Las palabras de Sofía apenas habían tenido tiempo de calar en María cuando la puerta se abrió de golpe y Santi entró en el cuarto. Sofía seguía sentada en el suelo. La luz del sol bañaba la habitación y tuvo que parpadear para poder ver con claridad. En un primer momento Santi no la reconoció. Sonrió educadamente. Sus ojos verdes, esos ojos que tan bien conocía Sofía, revelaban una tristeza que antes no tenían. El brillo de la juventud había sido sustituido por las arrugas, unas arrugas que dibujaban en su rostro la sabiduría y el encanto de la madurez. También él había ganado peso, pero seguía siendo Santi, el mismo e irremplazable Santi.
De pronto una chispa de reconocimiento le cambió la cara y se puso rojo antes de perder por completo el color.
– ¿Sofía? -balbuceó.
– Santi.
Sofía estuvo a punto de echarse en sus brazos y hundir la cabeza en lo más recóndito y familiar de su olor, pero una mujer morena y menuda entró en la habitación detrás de él, seguida de un hombre alto y delgado, así que Sofía no tuvo otra elección que seguir junto a María.
– Sofía, te presento a Claudia, la mujer de Santi, y a Eduardo, mi marido -dijo María, percibiendo lo incómoda que estaba Sofía. Habría sido imposible prepararse para ese momento. Aunque sabía desde hacía años que, como ella, también Santi se había casado, en sus sueños él seguía esperándola. Sofía se levantó, presa de la desilusión.
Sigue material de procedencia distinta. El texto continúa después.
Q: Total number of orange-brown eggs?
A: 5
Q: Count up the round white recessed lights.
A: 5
Dio la mano a los recién llegados, ignorando deliberadamente la costumbre argentina de dar dos besos al saludar. No se veía capaz de besar a la mujer que había ocupado su lugar en el corazón de Santi.
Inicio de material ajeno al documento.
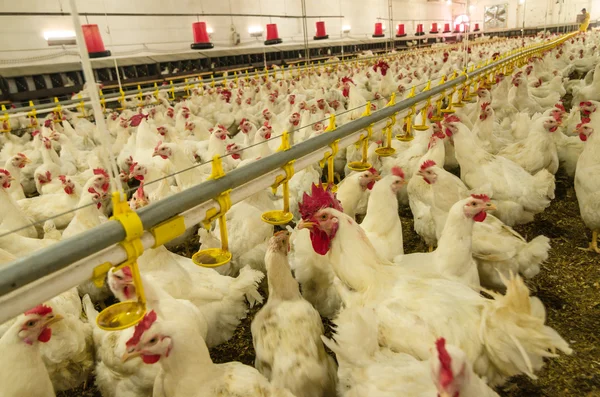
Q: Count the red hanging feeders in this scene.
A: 11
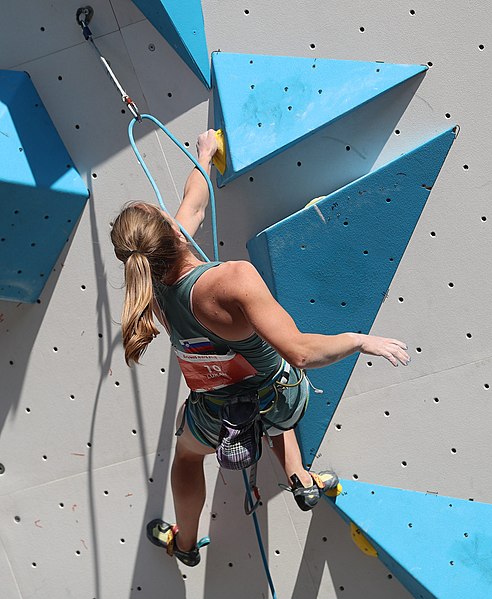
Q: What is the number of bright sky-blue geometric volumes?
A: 5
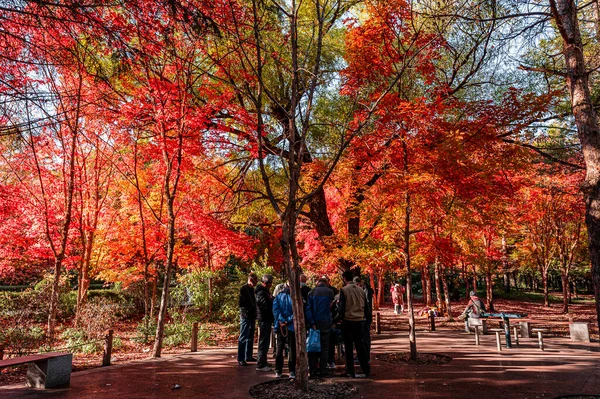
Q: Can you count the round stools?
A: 4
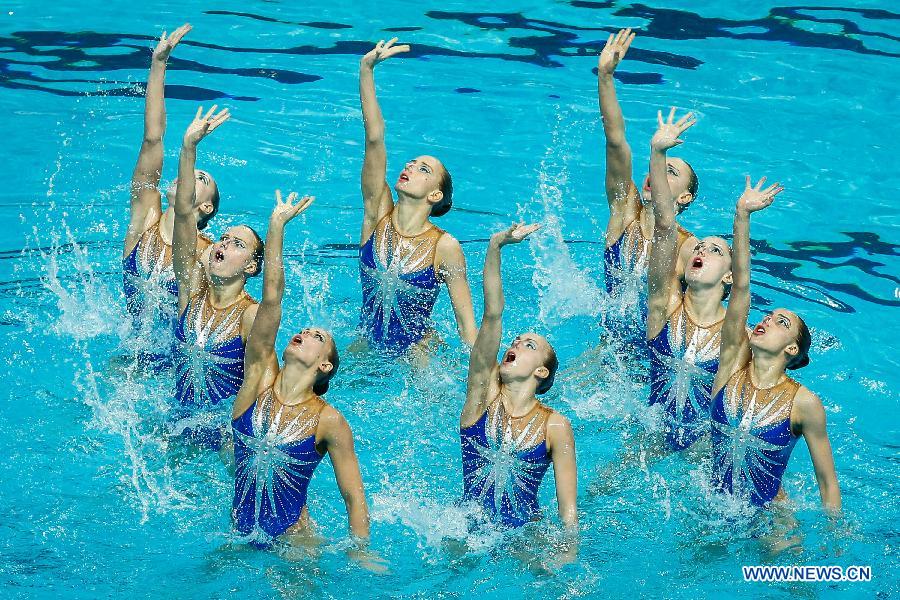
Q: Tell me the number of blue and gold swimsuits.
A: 8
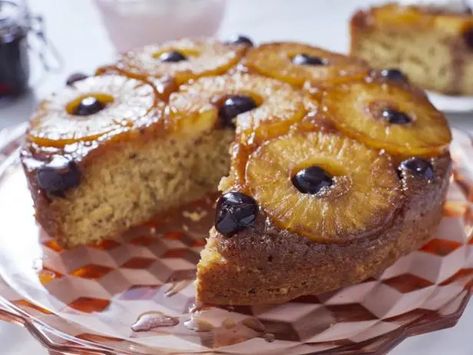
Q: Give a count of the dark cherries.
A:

– Tengo que irme, María -dijo, desesperada por salir de la habitación. Tenía que salir de allí. Necesitaba quedarse a solas para pensar en todo lo que había ocurrido.
– ¿Dónde te alojas? -le preguntó su prima.
– En el Alvear Palace.
– Quizá Santi pueda llevarte a Santa Catalina, ¿verdad, Santi?
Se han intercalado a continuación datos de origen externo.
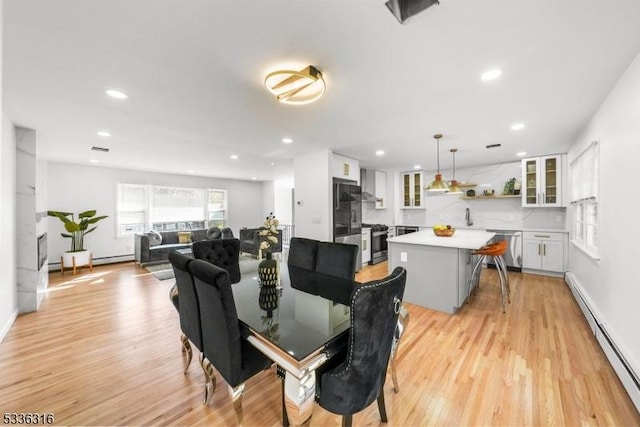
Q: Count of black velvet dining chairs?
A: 6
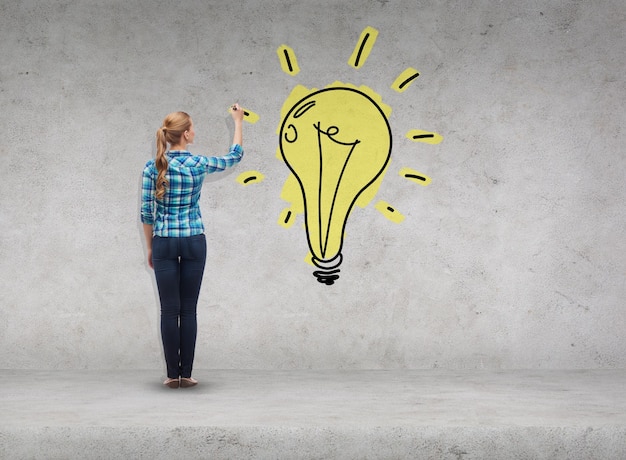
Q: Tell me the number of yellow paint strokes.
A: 9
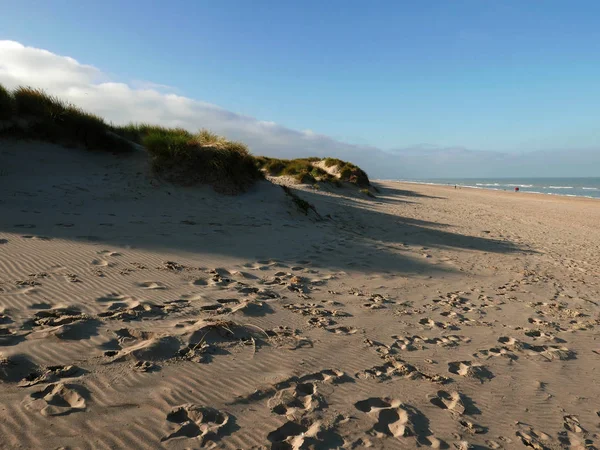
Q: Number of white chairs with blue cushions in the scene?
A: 0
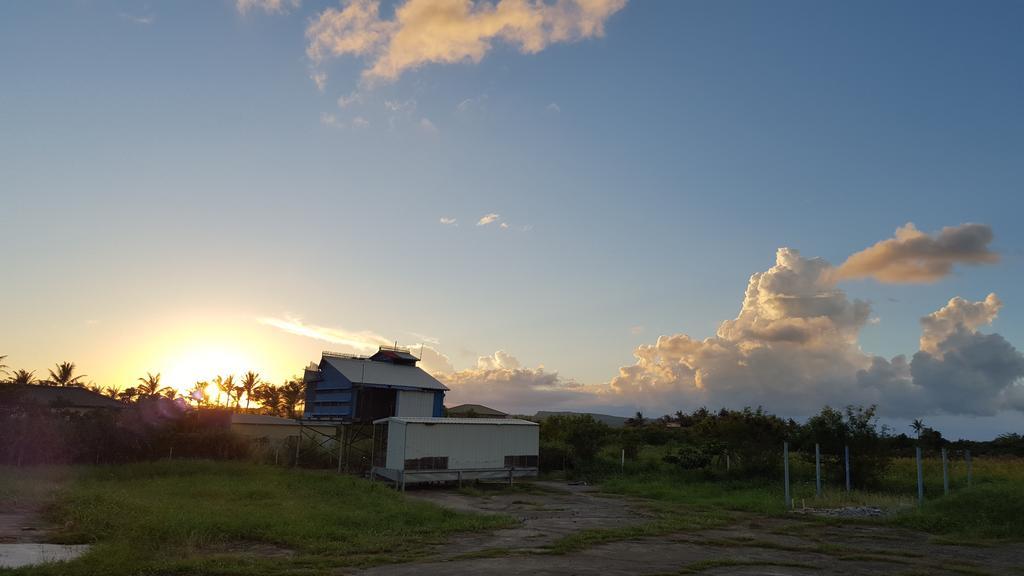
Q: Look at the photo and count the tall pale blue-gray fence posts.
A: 6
– Claro -balbuceó él al tiempo que asentía, totalmente confundido, sin dejar en ningún momento de mirar a Sofía.
Cuando Sofía fue hacia la puerta y pasó por su lado, sus ojos se encontraron durante un segundo como lo habían hecho tantas veces en el pasado, y en ellos reconoció al Santi con el que había crecido y al que había amado. En ese breve instante fue consciente de que su regreso iba a provocarle más dolor que el que le había causado su partida veinticuatro años antes.